Cette guerre de haute intensité qui se déroule sur le sol européen est bien entendu pleine d’enjeux et d’enseignements. Dès les premiers jours de l’invasion de l’Ukraine par la Russie, et l’on pourrait même dire avant, l’attaque des moyens de communication spatiaux indispensables à l’Ukraine et à ses forces armées ont constitué une priorité pour les Russes. Ainsi ont-ils lancé quelques jours avant le début du conflit une cyberattaque de grande envergure contre le principal système de communication ukrainien fourni par la société Viasat à partir d’un satellite géostationnaire. En fait, l’attaque russe du 24 février 2022 a porté non pas sur le satellite lui-même, mais sur les moyens terrestres (Modems) de diffusion des communications du réseau KA-SAT en particulier ceux alimentant l’Ukraine, cherchant ainsi à paralyser les communications gouvernementales et militaires ukrainiennes. Seul un partenariat très étroit avec la société Starlink d’Elon Musk a permis aux Ukrainiens de bénéficier en un temps record des capacités de cette constellation. Un autre enseignement du conflit porte sur le brouillage électromagnétique par les Russes des systèmes de navigation spatiaux du type GPS, déjà rencontré par ailleurs dans d’autres opérations (Kosovo par exemple) d’où l’intérêt de la redondance fournit par le système européen autonome Galileo.

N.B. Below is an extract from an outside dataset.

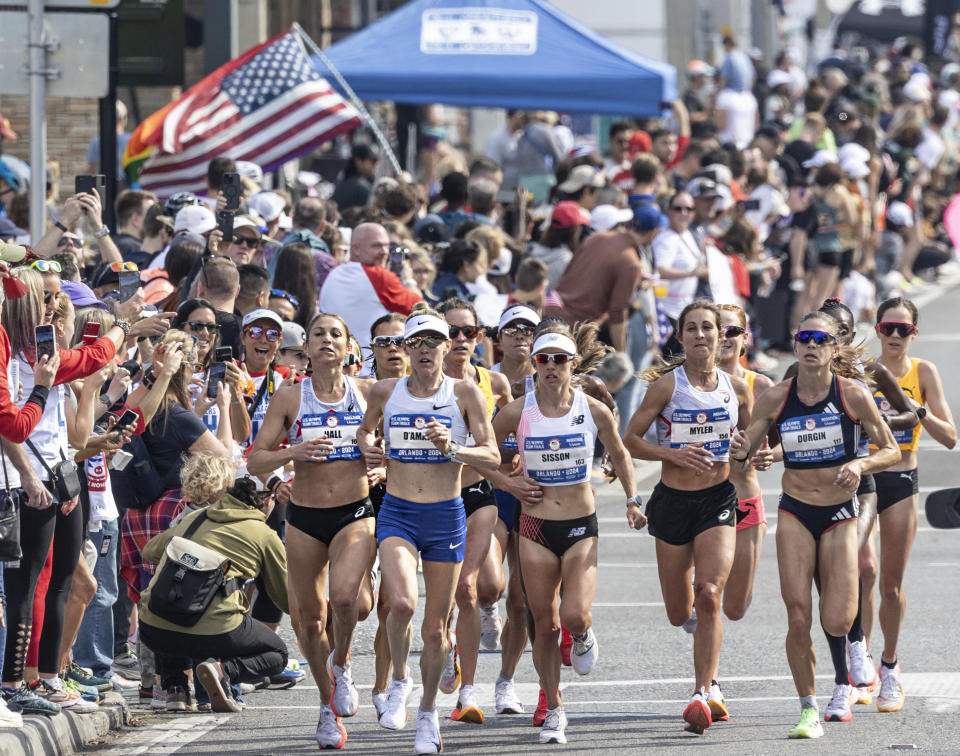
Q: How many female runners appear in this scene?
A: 12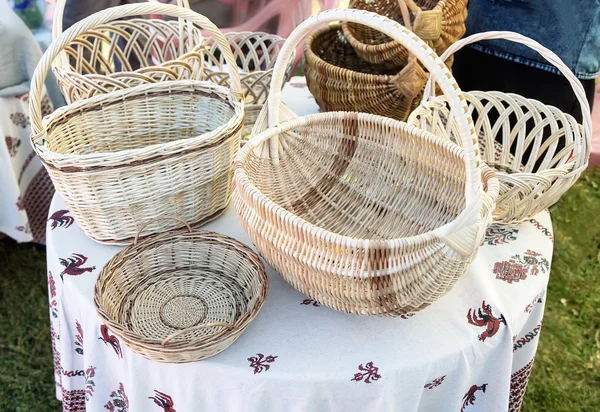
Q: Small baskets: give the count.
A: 1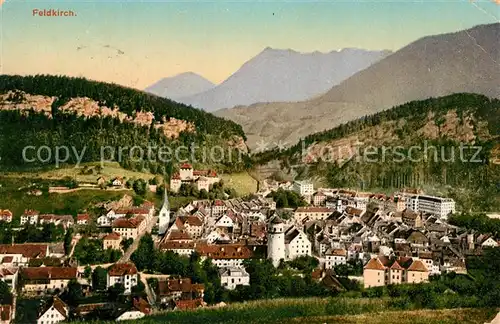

Dans le cadre de la généralisation de l’emploi des drones dans cette guerre, il faut aussi souligner l’importance de communications satellitaires sécurisées pour le contrôle des drones opérant à grande distance. 

Ce conflit souligne entre autres le besoin d’anticipation dans la constitution de systèmes de communication fiables, redondants et résilients aux attaques électromagnétiques et cyber. D’une manière plus générale, cette guerre met en évidence en quelque sorte l’interpénétration et l’interaction des différents domaines de confrontation, terrestres, maritimes, aériens, spatiaux, cyber sans oublier celui de la lutte informationnelle. C’est sans nul doute dans cette dimension multi-domaines / multi-milieux qu’il faut concevoir désormais l’apport des moyens spatiaux à la défense et la sécurité de notre pays, de l’Europe, mais aussi de l’OTAN. 

Les pays européens et singulièrement la France possèdent les talents et les compétences pour porter une ambition spatiale nationale au service d’une autonomie stratégique spatiale européenne. Les énormes investissements consentis pour leurs moyens spatiaux par les grandes puissances, selon leur modèle spécifique, ne peuvent que nous inciter à poursuivre sur les traces des concepteurs des succès spatiaux européens.

L’Europe est à un tournant de son aventure spatiale, il lui appartient de se montrer à la hauteur des enjeux considérables que recèle l’espace, au risque de paraphraser quelques Européens convaincus : « L’Europe du xxie siècle sera spatiale ou ne sera pas… ! »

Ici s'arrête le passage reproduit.